Monday, January 28, 2013

Some Terrorism With Your Morning Coffee

And you thought I was talking about your kids.  Ha!  JK.

So this looks like a G book but it's actually a B book (read first and recommended by G of course).  Every now and then I get a wild hare and decide to read something out of my fiction/spiritual lane.  My mistake with this one was that it's a billion pages long.  So what I flippantly started back in, oh, November, has taken me this long to finish (what with the Christmas book break and several magazines catching my wandering eye).

Ghost Wars by Steve Coll
Just like the cover says, perhaps the most concise way to describe this book is "The secret history of the CIA, Afghanistan, and Bin Laden, from the Soviet invasion to September 10, 2011."  Coll did his research, I'll say that.  The book chapters follow various CIA leaders and station chiefs, as well as terrorists and Afghan/Pakistani players over the course of the past few decades, and puts the pieces together of the many complex and politically-loaded events that led to 9/11.

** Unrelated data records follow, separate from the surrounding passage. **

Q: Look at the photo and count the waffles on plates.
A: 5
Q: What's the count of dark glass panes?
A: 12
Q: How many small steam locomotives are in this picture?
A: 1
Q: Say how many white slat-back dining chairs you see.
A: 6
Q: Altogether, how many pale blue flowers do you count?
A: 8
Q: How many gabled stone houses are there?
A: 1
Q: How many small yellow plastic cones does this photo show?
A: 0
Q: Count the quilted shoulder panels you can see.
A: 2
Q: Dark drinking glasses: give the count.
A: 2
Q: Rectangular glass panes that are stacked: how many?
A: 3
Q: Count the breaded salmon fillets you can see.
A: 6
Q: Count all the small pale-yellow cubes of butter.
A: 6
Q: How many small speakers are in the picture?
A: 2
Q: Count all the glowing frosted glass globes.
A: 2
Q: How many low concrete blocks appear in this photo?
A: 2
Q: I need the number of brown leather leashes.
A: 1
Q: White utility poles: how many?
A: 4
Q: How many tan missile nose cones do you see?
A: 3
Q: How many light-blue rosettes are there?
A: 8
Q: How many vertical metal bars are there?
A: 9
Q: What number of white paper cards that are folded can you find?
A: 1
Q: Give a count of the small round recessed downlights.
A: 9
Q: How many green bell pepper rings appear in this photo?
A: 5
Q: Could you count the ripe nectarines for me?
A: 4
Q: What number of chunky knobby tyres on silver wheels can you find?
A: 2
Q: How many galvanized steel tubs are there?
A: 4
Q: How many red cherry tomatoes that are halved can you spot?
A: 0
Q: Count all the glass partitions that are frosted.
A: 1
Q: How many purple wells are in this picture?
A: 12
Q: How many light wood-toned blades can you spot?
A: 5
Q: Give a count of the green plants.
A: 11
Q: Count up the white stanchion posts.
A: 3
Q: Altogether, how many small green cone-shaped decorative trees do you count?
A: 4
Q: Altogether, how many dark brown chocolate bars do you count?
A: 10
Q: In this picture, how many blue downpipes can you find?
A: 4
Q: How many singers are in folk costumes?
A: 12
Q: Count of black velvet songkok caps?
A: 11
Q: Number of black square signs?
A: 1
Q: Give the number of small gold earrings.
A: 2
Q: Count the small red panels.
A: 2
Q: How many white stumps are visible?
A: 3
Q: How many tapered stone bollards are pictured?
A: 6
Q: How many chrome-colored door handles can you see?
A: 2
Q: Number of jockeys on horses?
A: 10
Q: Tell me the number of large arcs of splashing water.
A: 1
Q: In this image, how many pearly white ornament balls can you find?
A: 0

For someone like me, who barely grasps international affairs and the myriad of culture clashes that fuels the fire of terrorism, this book helped show that September 11 was not an isolated incident.  It was a goal that had been in the works for years and years.  The CIA knew it, too, but had a helluva time trying to convince the Presidential staffs (Clinton first, then Bush) and those in Congress (again, several administrations) of the importance and significance of what was currently going on in Afghanistan and Pakistan, and what was surely headed for the United States, or at the very least, its citizens abroad.

One of America's main interests in A-stan in the first place was maintaining control over the Soviets during the Cold War.  We watched the Soviet control crumble, and instead of vacating A-stan when the Soviets did, we stayed.  An interesting quote (describing the late 1980's), with the value of hindsight:

"For its part, the CIA's Near East Division, led by the Afghan task force director Frank Anderson, began to argue that the CIAs work in Afghanistan was finished.  The agency should just get out of the country when the Soviets did.  The covert action had been all about challenging Soviet power and aggression; it would be an error to try to convert the program now into some sort of reconstruction project.  There was no way to succeed with such a project, the CIA's Near East officers argued."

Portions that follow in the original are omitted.